(Beginning of Supplied information)

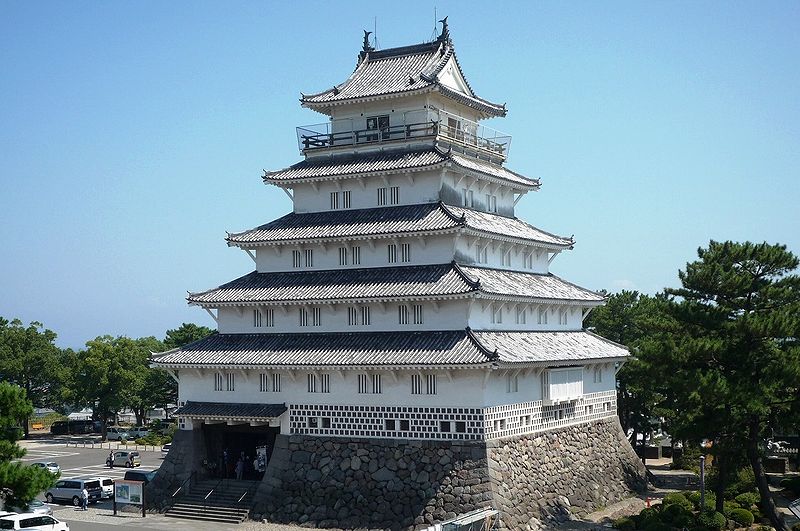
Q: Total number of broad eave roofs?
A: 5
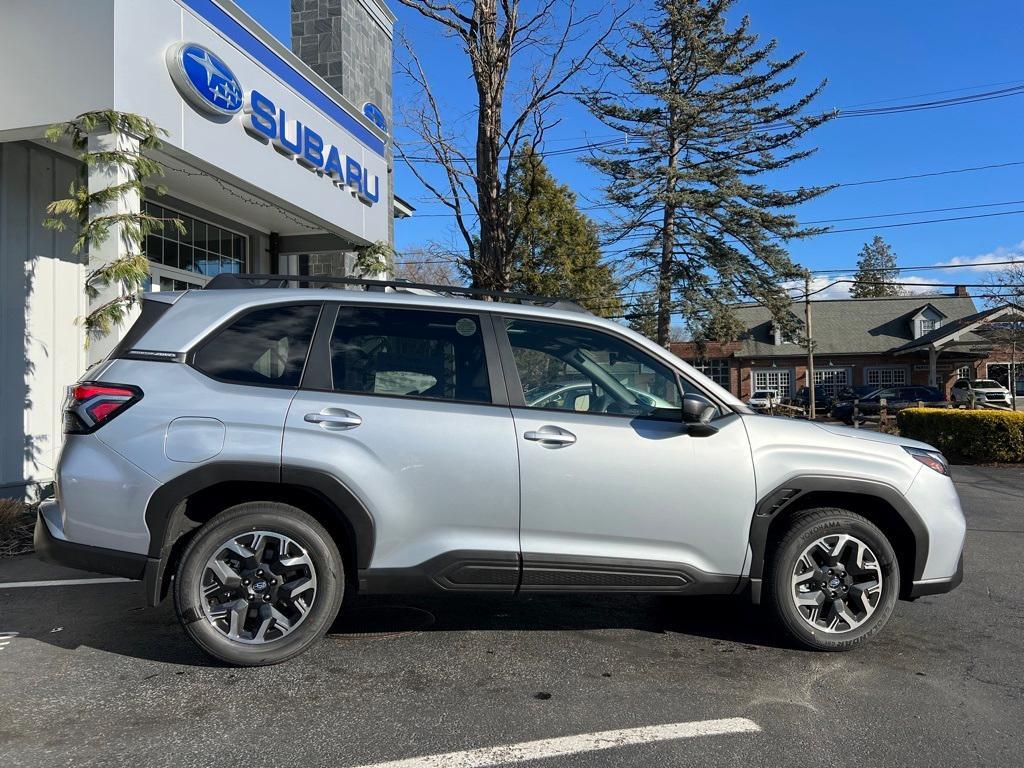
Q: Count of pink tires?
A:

(End of Supplied information)
(Beginning of Supplied information)

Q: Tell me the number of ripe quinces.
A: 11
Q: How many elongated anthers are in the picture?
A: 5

(End of Supplied information)

Check each line of the listing above for the string "number", then report only how many lines have it.

2